Fig. 3 shows the involvement of machine learning in NGWNs based on the aforementioned four categories. Below we list a variety of popular learning algorithms and highlight their applications in NGWNs.
Ii-C Development of Wireless Networks
Just as the terminology implies, wireless networks connect various network nodes via electromagnetic waves. Relying on their coverage, wireless networks can be roughly classified into four categories, such as wireless personal area networks (WPAN) , wireless local area networks (WLAN) , wireless metropolitan area networks (WMAN)  and wireless wide area networks (WWAN) . Correspondingly, a family of networking standards and their variants that cover most of the physical layer specifications have been established by the IEEE 802 Working groups, including the IEEE 802.15 for WPAN, IEEE 802.11 for WLAN, IEEE 802.16 for WMAN and IEEE 802.20 for WWAN standards. Furthermore, when considering the network’s functions, some popular representatives of wireless networks include cellular networks , WSNs , WANETs , wireless body area networks (WBAN) , etc.
The first wireless network, namely ALOHANET, was developed at the University of Hawaii in 1969 and came into operation in 1971, which for the first time transmitted wireless data packets over a network . The first commercial wireless network was the WaveLAN product family designed by the NCR Corporation in 1986. In 1997, the first IEEE 802.11 protocol was released for WLAN . Afterwards, the emergence and progress of reliable and low-cost Wi-Fi marked the maturity of wireless networking technologies at the end of the 20th century, which facilitated Internet access for a range of Wi-Fi compatible devices including personal computers, smart phones, etc. NGWNs aim for providing high-rate, low-latency, full-coverage and low-cost yet reliable information services. Compared to traditional wireless networks connecting humans and their devices, NGWNs are expected to interconnect everything under the umbrella of the ‘Internet of Everything’. Fig. 4 demonstrates the development of wireless networks in terms of their milestone techniques.
Wireless networks have evolved from the simple client-server (C-S) mode to the distributed dense multi-layer C-S mode, and finally to the ad hoc peer-to-peer (P2P) mode. The decentralization of network architectures grant more freedom both for the network nodes and their protocols, which requires more sophisticated techniques for supporting efficient and reliable implementations. Furthermore, the soaring growth of both the type and the amount of data provides a promising field of applications for machine learning algorithms, which are beneficial for self-organized and self-adaptive network architectures.
Ii-D Representative Techniques in NGWNs
As shown in Fig. 5, we first of all portray the representative application scenarios and techniques of NGWNs. In the following, we will briefly introduce a range of compelling techniques and their development trends in NGWNs, which is summarized in Fig. 6.

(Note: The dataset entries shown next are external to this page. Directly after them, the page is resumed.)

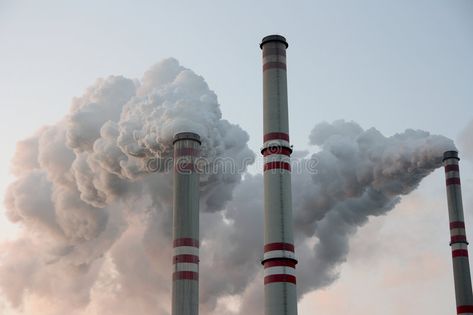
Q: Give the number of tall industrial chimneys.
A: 3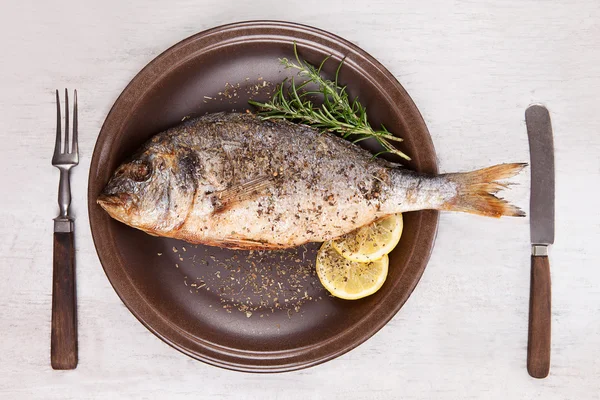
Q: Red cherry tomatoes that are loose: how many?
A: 0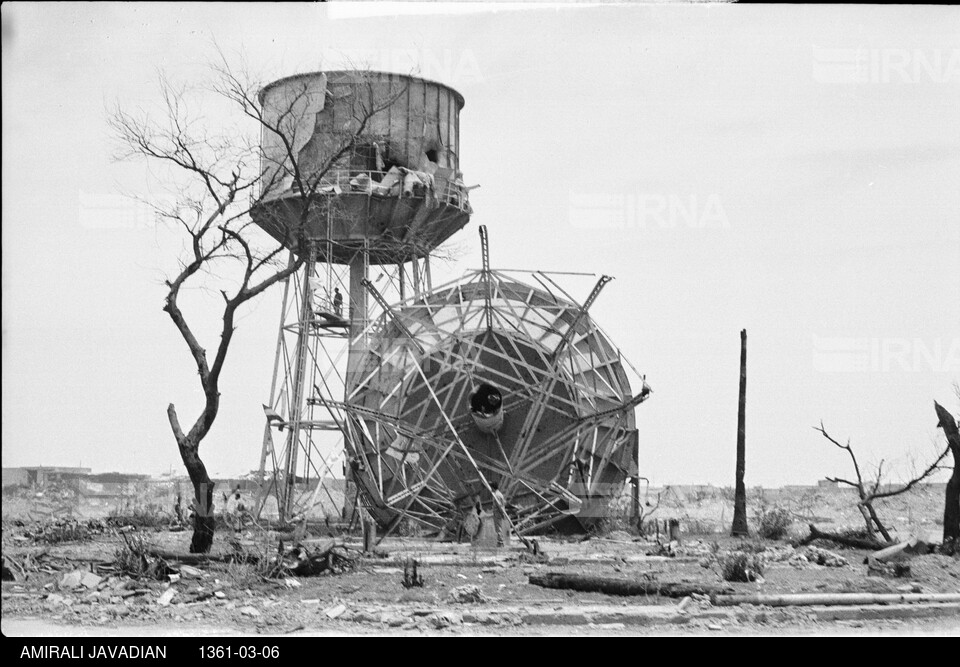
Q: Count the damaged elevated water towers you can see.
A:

Ii-D1 From MIMO to Massive MIMO
The MIMO technology relying on multiple antennas in both the transmitter and receiver can be viewed as a breakthrough in terms of multiplying the capacity of a radio link compared to the single-transmit single-receive antenna aided wireless system having a variety of cost, technology and regulatory constraints . Both single-user MIMO (SU-MIMO) and Multi-user MIMO (MU-MIMO) schemes have been proposed. To elaborate, multiple data streams of the same source are sent to a single user in SU-MIMO, while a transmitter simultaneously serves multiple users on the same channel resource in MU-MIMO [67, 68].

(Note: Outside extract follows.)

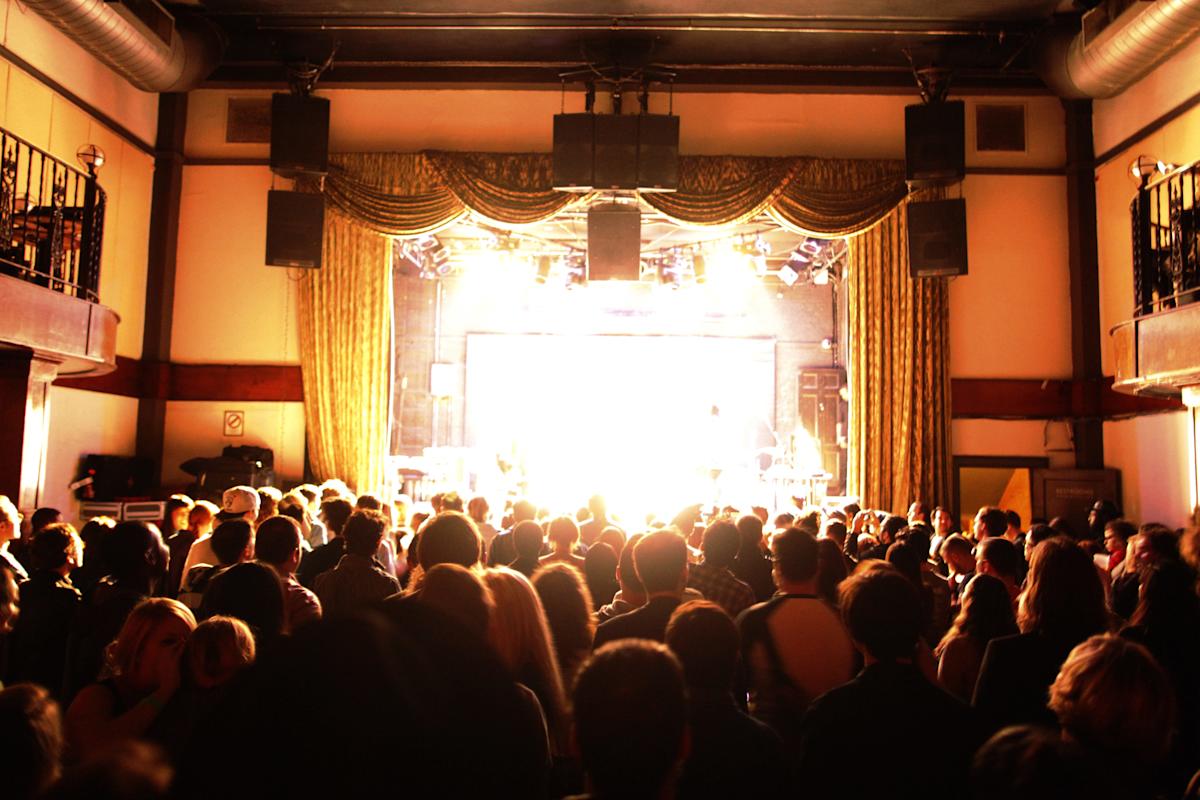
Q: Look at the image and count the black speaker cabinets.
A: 8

Ii-D2 From D2D, M2M to IoT
In the spirit of direct communication between nearby mobile devices without traversing base stations (BS) or core networks, device-to-device (D2D) communication networks have been widely investigated in recent years, which can be deemed to be important milestones on the road towards self-organization and P2P collaboration. In D2D networks, the same resource slots can be reused both by the D2D links as well as the cellular links, which is capable of substantially improving the network capacity. Moreover, it is potentially beneficial in terms of enhancing the energy efficiency (EE), also reducing the transmission delay and improving the network’s fairness to users [73, 74], which is also closely related to machine-to-machine (M2M) communications. The corresponding massive machine type of communication (mMTC)  mode of the 5G network333In 2015, International Telecommunication Union (ITU) officially defined three application scenarios of 5G network, i.e. enhanced mobile broad band (eMBB), massive machine type communication (mMTC) and ultra reliable low latency communication (uRLLC). is capable of supporting sensing, transmitting, fusion and processing sensory data. Furthermore, M2M is also capable of supporting the smart home , smart grid , etc.

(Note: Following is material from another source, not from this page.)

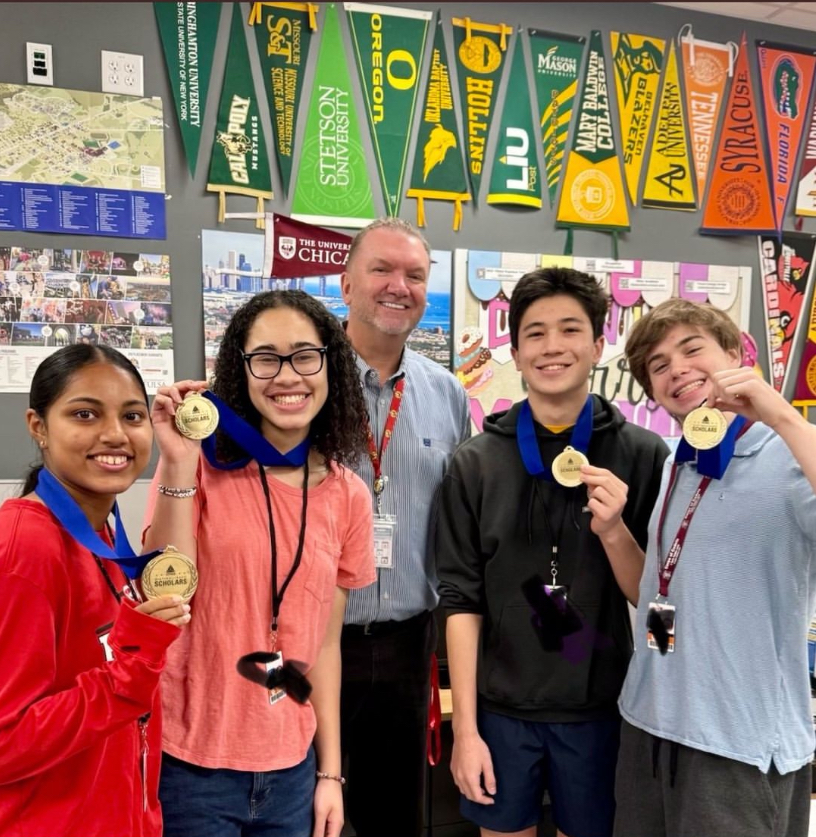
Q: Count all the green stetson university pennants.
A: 1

Aiming for “connecting everything”, IoT was first defined for enabling objects to connect and exchange data in 1999 . Furthermore, the IoT allows objects to be sensed and controlled remotely, creating opportunities for direct interaction between the physical world and computer-based virtual systems, which is beneficial in terms of improving operational efficiency and of reducing human intervention. Both WSNs and M2M communications can be viewed as a part of the IoT. Although the IoT faces a range of reliability, robustness and security challenges, there is no doubt that it will make our world ever smarter [79, 80].
Ii-D3 From UDN to HetNet
In order to meet the demand of supporting massive data traffic, the so-called UDN architecture has been defined where the density of BSs or APs potentially reaches or even exceeds the density of users [81, 82]. The UDN architecture is conducive to increasing the network capacity as well as simultaneously improving the user experience. However, the interference encountered in UDNs tends to be more severe and of higher volatility than that in traditional cellular networks because of the dense deployment of BSs and APs. Hence, the joint consideration of resource allocation, interference management and traffic routing are essential for UDNs [61, 83].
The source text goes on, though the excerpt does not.